- EXERCISE BRIEF: Exactly as written, return every line of the data below apart from the pictures.
^^^^
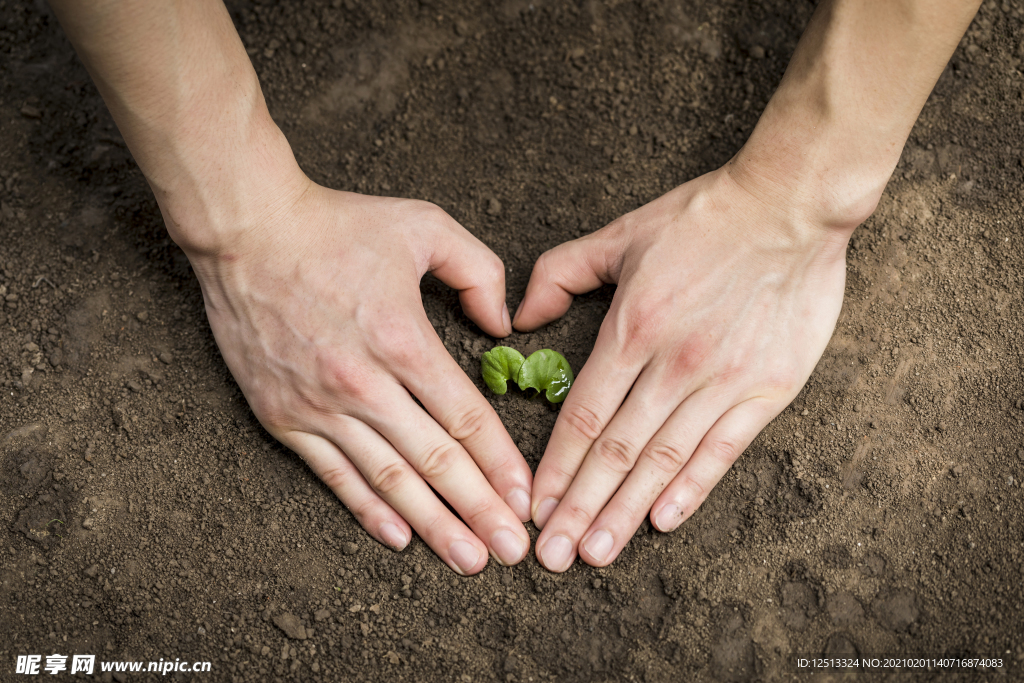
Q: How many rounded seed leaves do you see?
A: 2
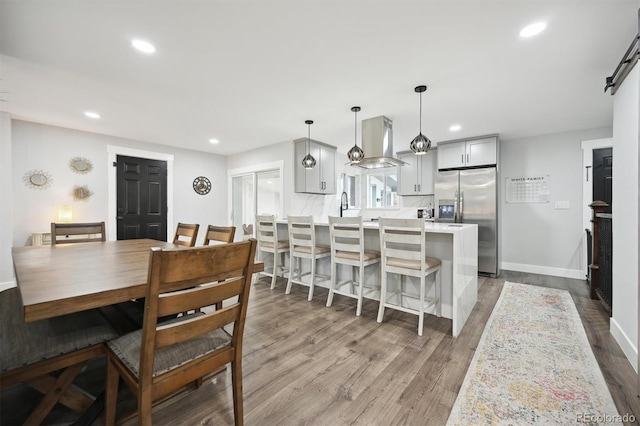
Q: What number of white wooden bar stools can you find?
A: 4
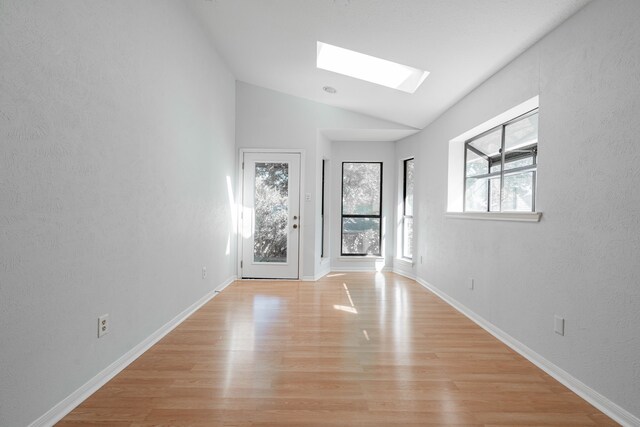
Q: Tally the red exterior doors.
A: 0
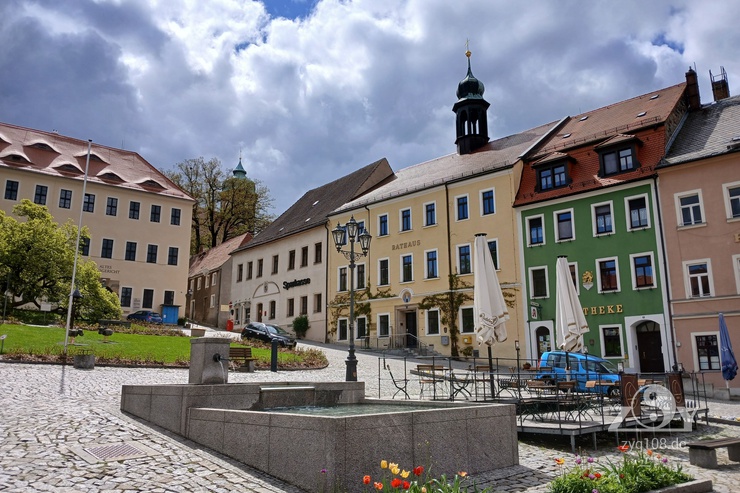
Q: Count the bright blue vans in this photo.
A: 1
^^^^
- RESPONSE TO THE EXERCISE:
Q: How many rounded seed leaves do you see?
A: 2
Q: What number of white wooden bar stools can you find?
A: 4
Q: Tally the red exterior doors.
A: 0
Q: Count the bright blue vans in this photo.
A: 1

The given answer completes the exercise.